My friend is a Shi'ite, and is for the war. He and I disagree.

You are looking at this in a very simplistic way. You view it as "He was bad, so we took him down, that is good for the people", and it certainly would be if it was just that simple. It's not. I challenge you to show me some sort of evidence that over the past three years 30,000 or more people would have been killed by Saddam. He was bad, and he is gone, that is good for the people, but the area is unstable, with many waring factions. Whether we like it or not, a heavy handed dictator was the only thing keeping the area at rest.


----------



## racer66 (Oct 6, 2003)

More


> Inaccuracies


 from MT. Here's the truth.


> Editlainsman


Iraqi economy to grow 10 percent in 2006, official predicts February 11, 2006 - The Iraqi economy is expected to grow 10 percent this year as reconstruction efforts begin to show results and tens of thousands of new businesses begin operating, according to senior U.S. State Department official Daniel Speckhard. 
Speckhard-who serves as the State Department's director of strategic governance and economic effects in addition to serving as director of the Iraq reconstruction management office-said the Iraqi economy is poised for a 10 percent growth surge after expanding at roughly three percent in 2005.
Briefing reporters via telephone from Baghdad on Feb. 9, Speckhard said that 30,000 businesses were formally registered in Iraq last year, excluding informal business activity.
Aiming to create more jobs, reconstruction authorities have launched micro-enterprise and loan programs-and short-term job projects such as road construction, Speckhard said.
Speckhard said the most pressing needs are providing

Let's look at the numbers of death's without the UNICEF numbers, still leads to more lies from MT. He was the President for 27 years, divide it out and see what you come up with.

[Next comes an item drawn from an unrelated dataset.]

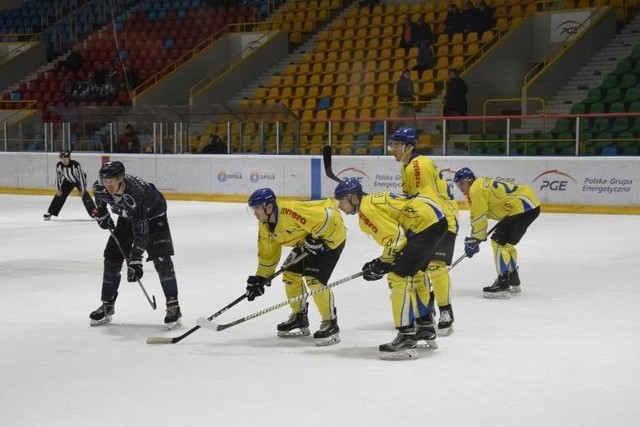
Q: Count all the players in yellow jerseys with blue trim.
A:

Its rate of killing was far higher when the regime targeted entire communities. Shia Muslims, ethnic Kurds, and smaller ethnic and religious minorities were constantly subject to violence from the regime (as well as many other forms of repression). In his first dozen years in power, Saddam assaulted at least one of these groups with truly massive violence on average every three years. After Iran's Shia revolution, Saddam became concerned that Iraq's own Shias might try to follow suit. In 1980, Iraq attacked Iran, at which point Saddam wanted also to ensure that Iraqi Shias would not assist their Shia brethren. To these ends, the regime murdered thousands--quite possibly 50,000, according to Human Rights Watch--including Shia clerics.

The Iran-Iraq war put large strains on Iraq's economy, military, and regime. Saddam dealt with the resulting problems in characteristic fashion. Just as with Stalin during World War II, large amounts of blood were shed not only on the military front, but also behind it. Shias were not the only targets. In a single episode in the mid-1980s, the regime rounded up and killed around 10,000 Kurds. Even before the war ended, the regime launched a much more ambitious program to wipe out entire Kurdish communities. It was in this military campaign--named Operation Anfal--that the regime used chemical weapons against several Kurdish towns, killing thousands. Human Rights Watch estimated that Anfal killed "more than 100,000" Kurds, and that Kurdish victims of the regime's campaigns between 1983 and 1993 reached "well into six figures."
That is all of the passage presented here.